— Goal of the exercise —
Tell me how many lines in the data below hold the string "white", and say nothing else.

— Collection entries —

= Beginning of Section =

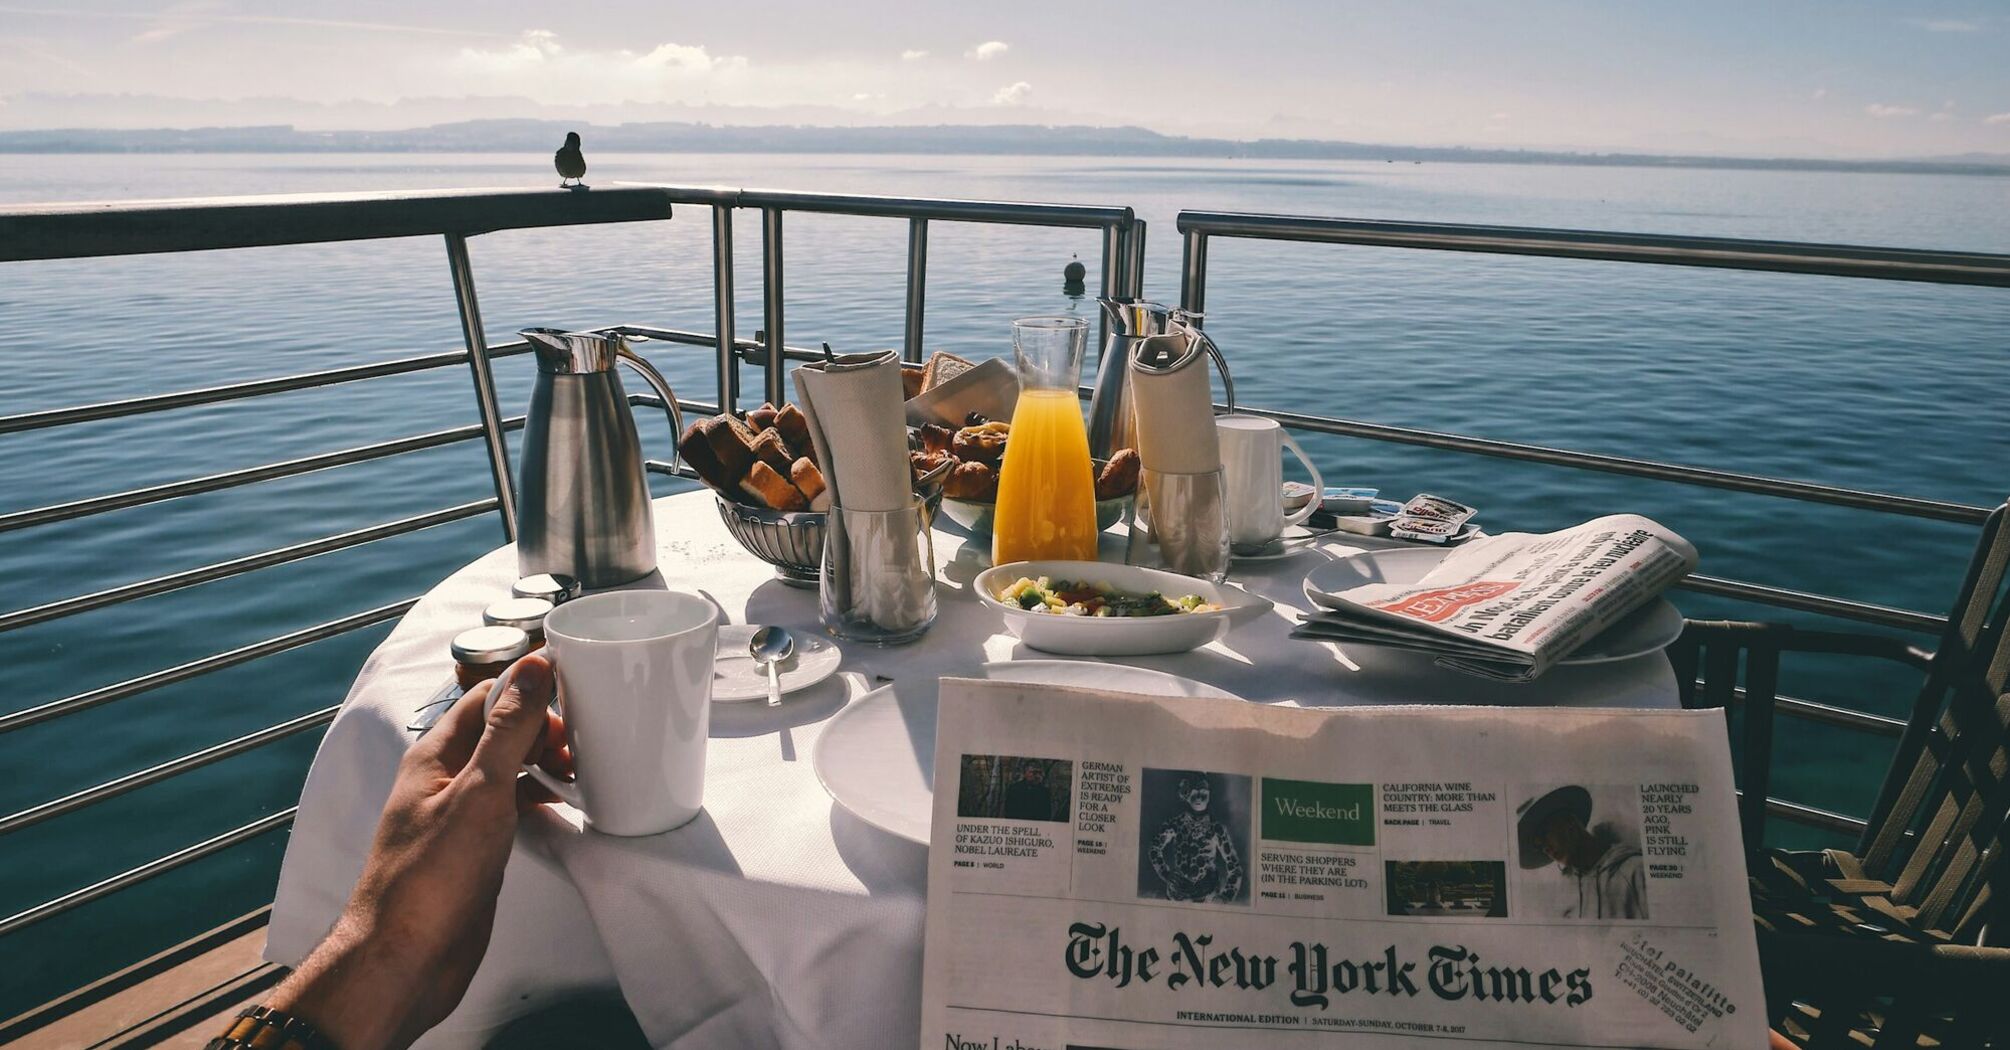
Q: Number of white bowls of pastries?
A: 1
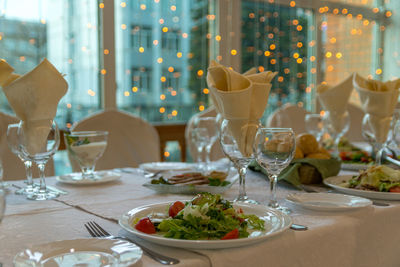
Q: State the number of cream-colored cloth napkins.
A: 4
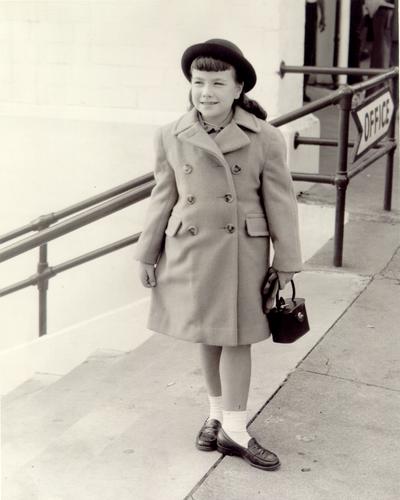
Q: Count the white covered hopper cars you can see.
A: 0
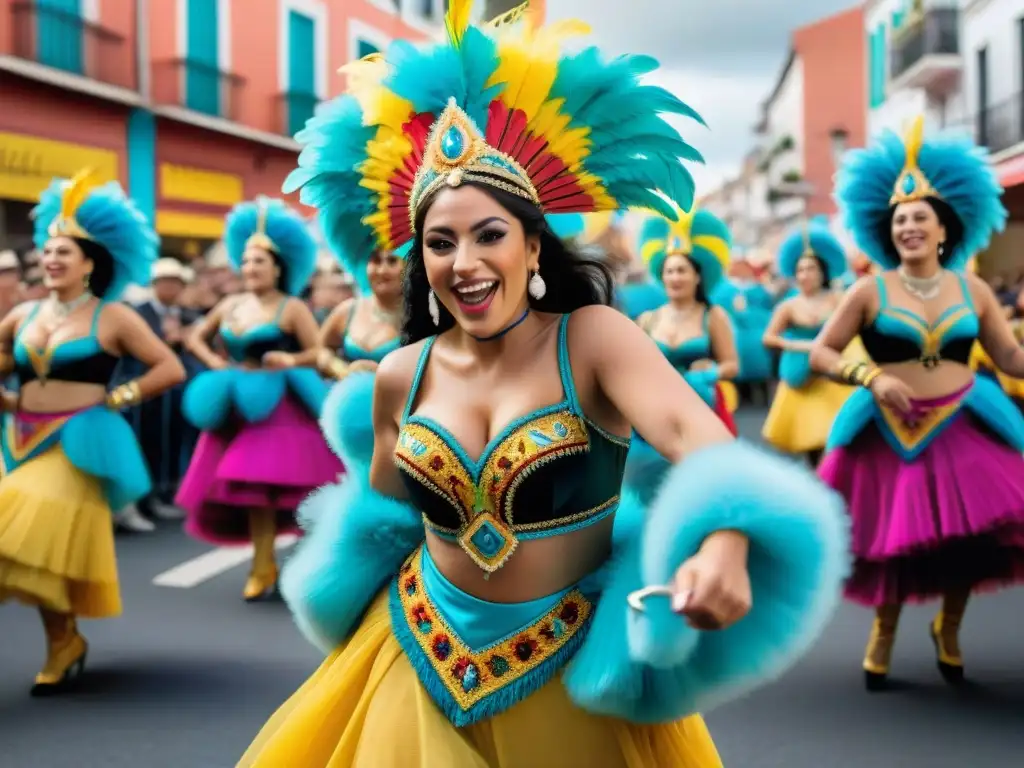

= End of Section =

— Solution —
2